What is Recovery and Where Do We Find It?
National Alliance on Mental Illness—Principles of Support
How we individually and as a group work toward recovery:
We see the individual first and not the illness—We are humans first which defines who we truly are. Our illnesses are just a part of that.
We recognize that mental illnesses are medical illnesses, that may have environmental triggers—Just like diabetes and heart disease, we don’t know why some people develop mental illness and some with the same risk factors don’t
We understand that mental illnesses are traumatic events—The diagnosis of any illness is traumatic, but ones so poorly understood and with a relative unlikelihood of a cure are even more so. With proper treatment most of the mentally ill can be stabilized and symptoms well controlled.
We aim for better coping skills—Like all of us ill or not, there are ways for us to cope with our unique situations and symptoms better.
We find strength in sharing experiences—Sharing with others helps us realize we are not alone.

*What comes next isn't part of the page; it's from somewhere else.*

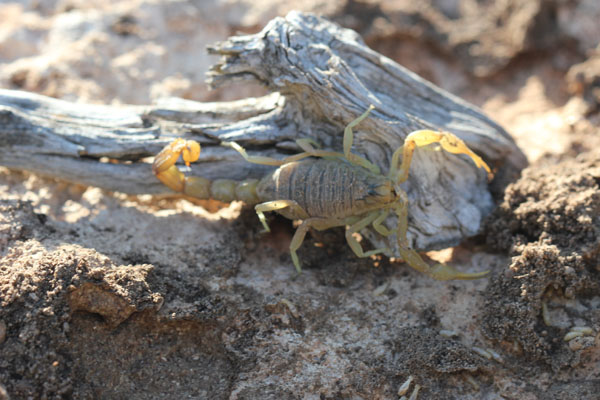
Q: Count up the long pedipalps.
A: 2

It allows the exchange of ideas to cope and support when we are not feeling well. Sharing can be done through reading, writing or speaking about our experiences.
We reject stigma and do not allow discrimination—We stand up for ourselves and others with mental illness by speaking and writing about the subject and our experiences. We do not accept it when others put us down.
We won’t judge another’s pain as less than our own—pain is an individual feeling and we cannot possibly tell who is in the most pain.
We forgive ourselves and reject guilt—We have all done things we are less than proud of. Forgiveness of ourselves, especially when these actions are a result of our illnesses, goes a long way towards recovery.
We embrace humor as healthy—As it is for all people, humor has many beneficial results and helps us keep from becoming too serious about the difficulties we have.
We accept that we cannot solve all problems—mentally ill or not, we all will develop problems in life. We cope with these as best we can, but may not come to a resolution on all of them.
We expect a better future in a realistic way—We may never be able to accomplish all of our goals due to symptoms of mental illness, but we do strive for a realistic improvement in our futures.
We will never give up hope—Hope allows us to continue to learn both life skills, how to cope with symptoms of our illnesses, and to work toward a more satisfying lives.